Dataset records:
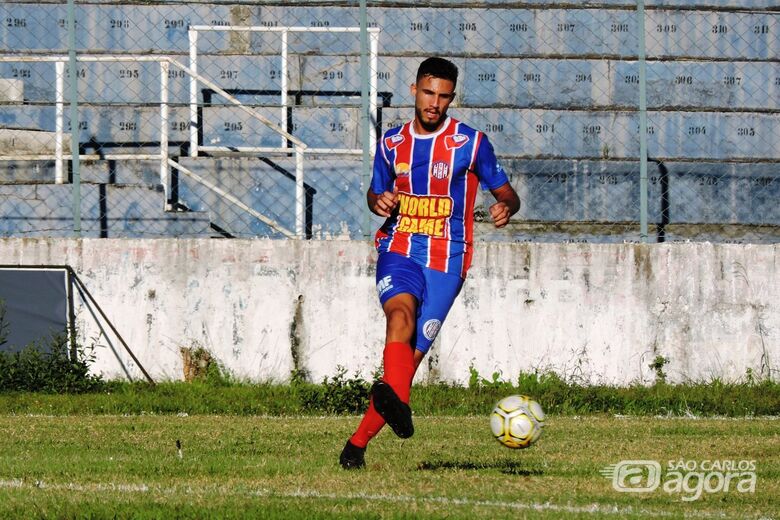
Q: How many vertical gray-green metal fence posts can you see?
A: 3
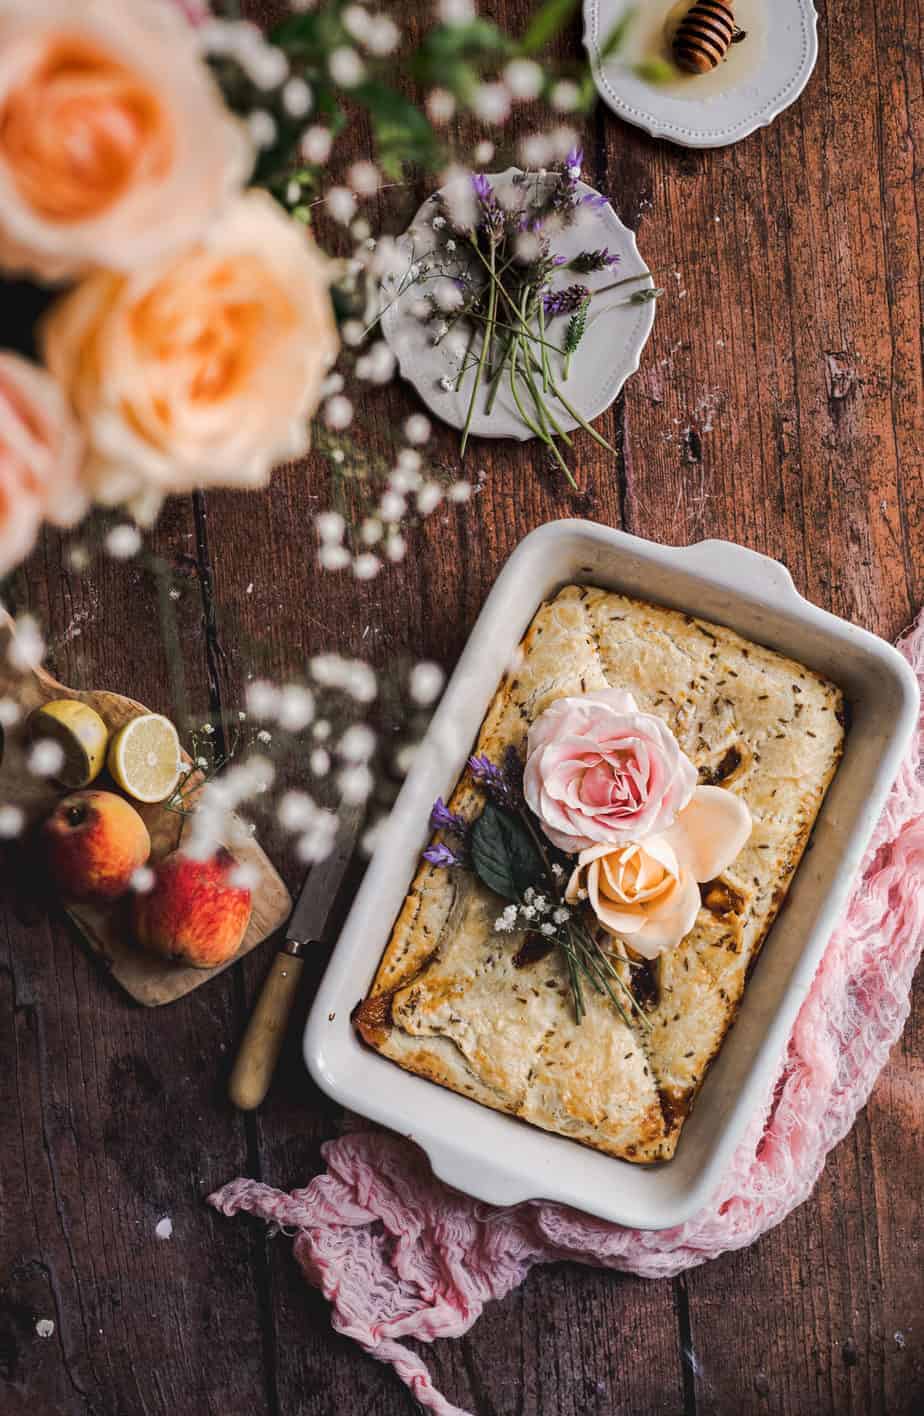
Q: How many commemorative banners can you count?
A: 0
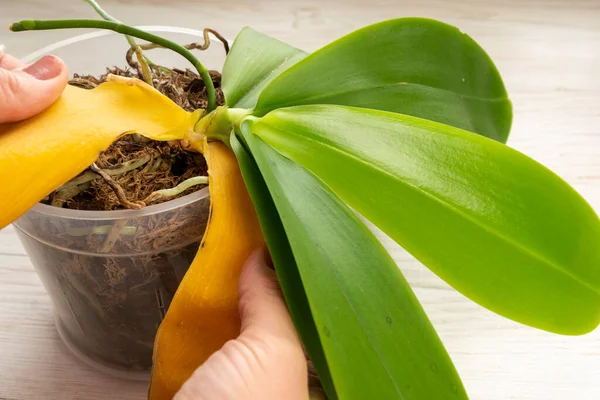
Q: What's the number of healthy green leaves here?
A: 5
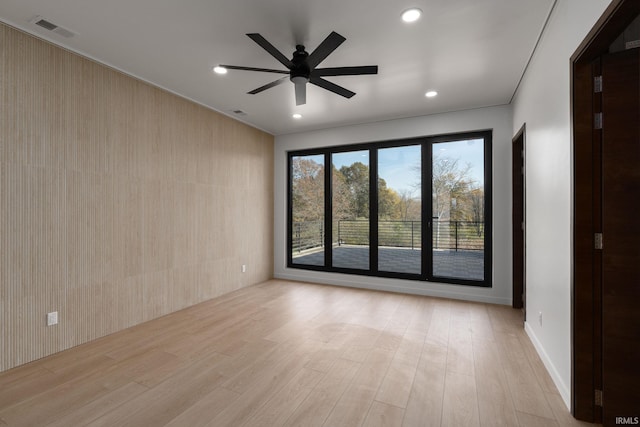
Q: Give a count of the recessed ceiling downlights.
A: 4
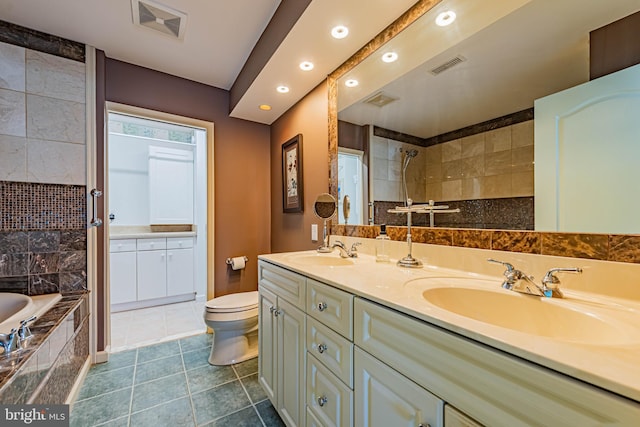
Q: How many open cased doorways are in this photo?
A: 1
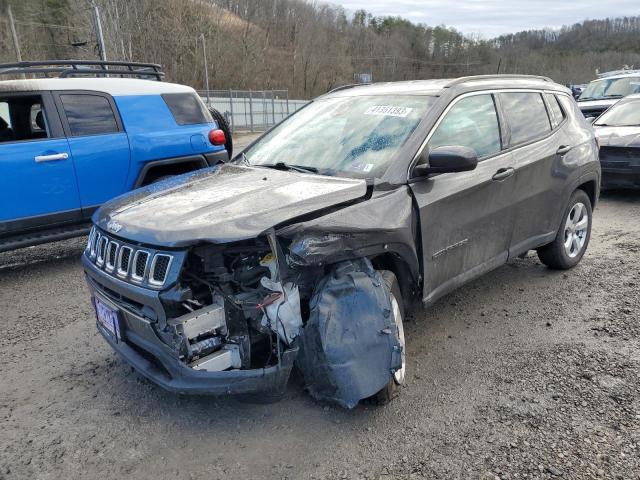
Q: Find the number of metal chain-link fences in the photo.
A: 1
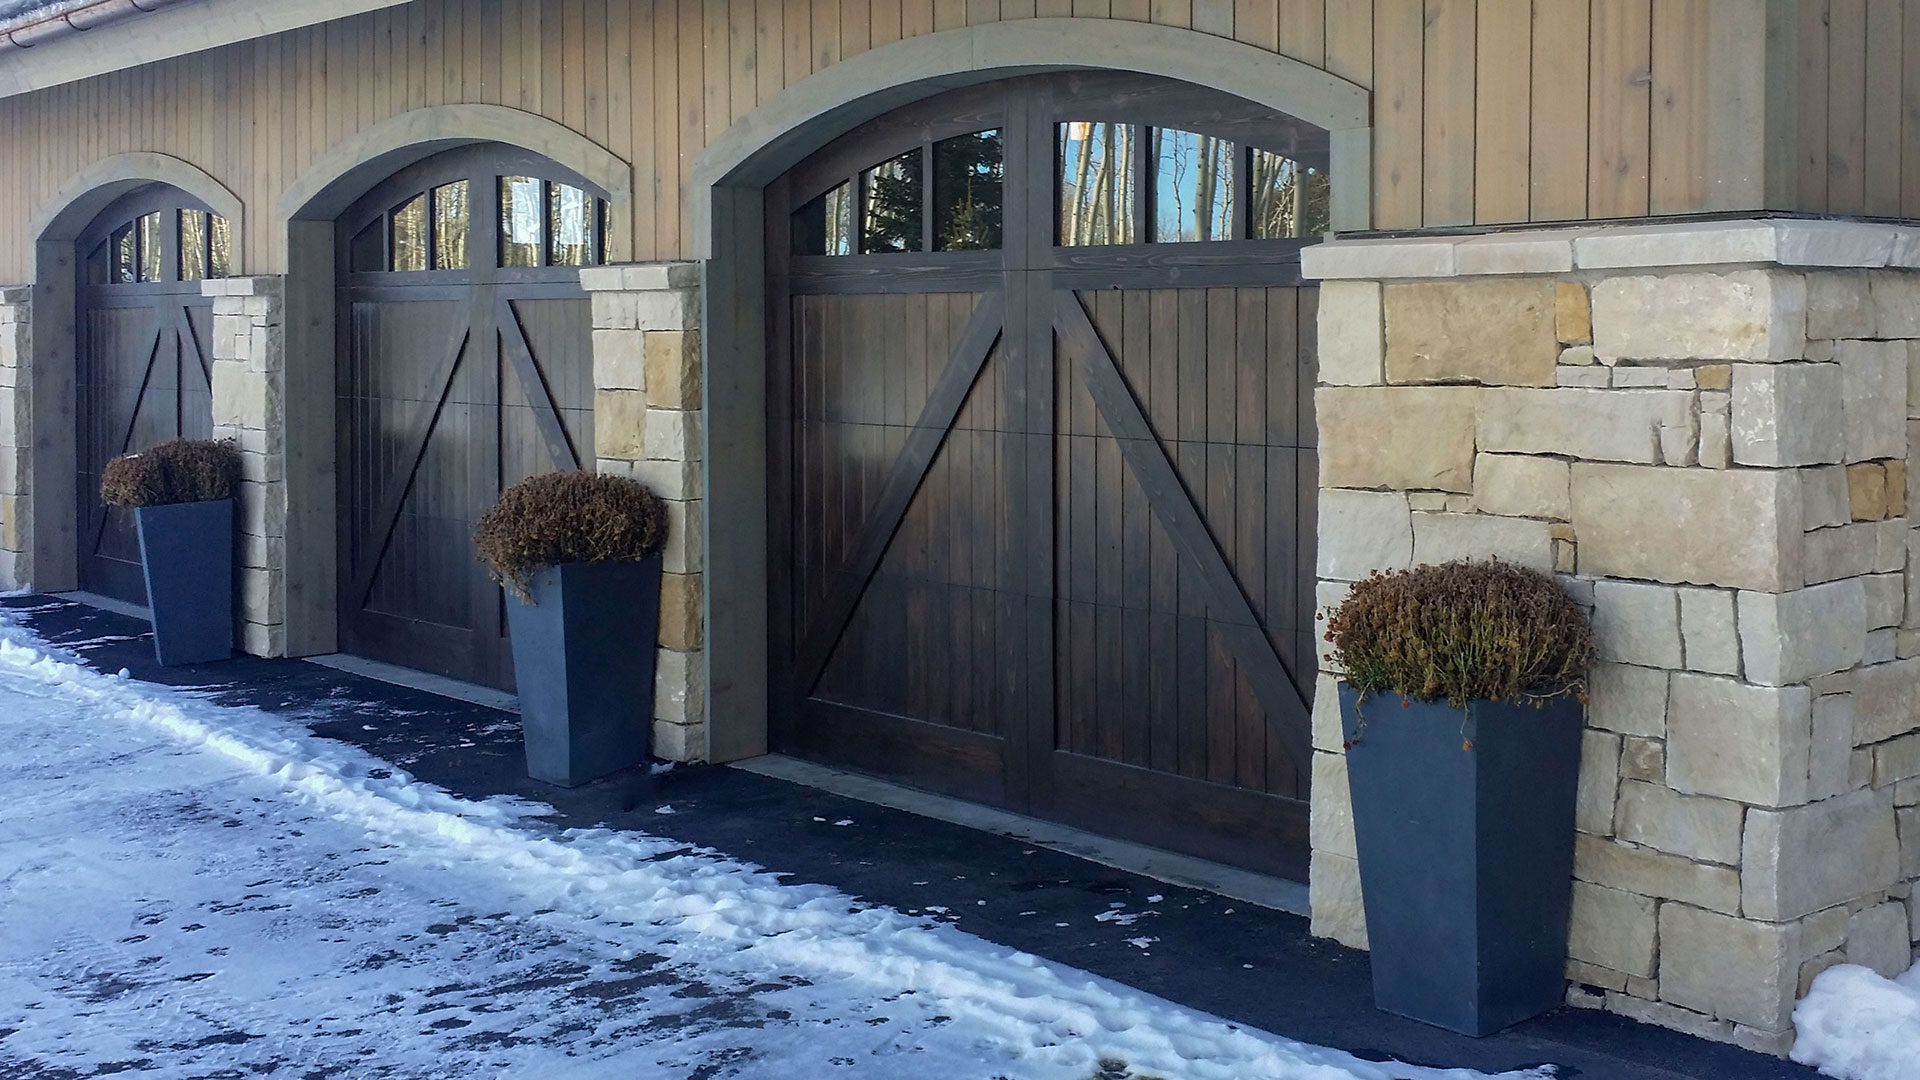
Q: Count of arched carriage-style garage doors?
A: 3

■ ASSIGNED TASK ■
Gather and copy every line of the data in which the string "photo" is found.

■ SOLVED EXERCISE ■
Q: How many open cased doorways are in this photo?
Q: Find the number of metal chain-link fences in the photo.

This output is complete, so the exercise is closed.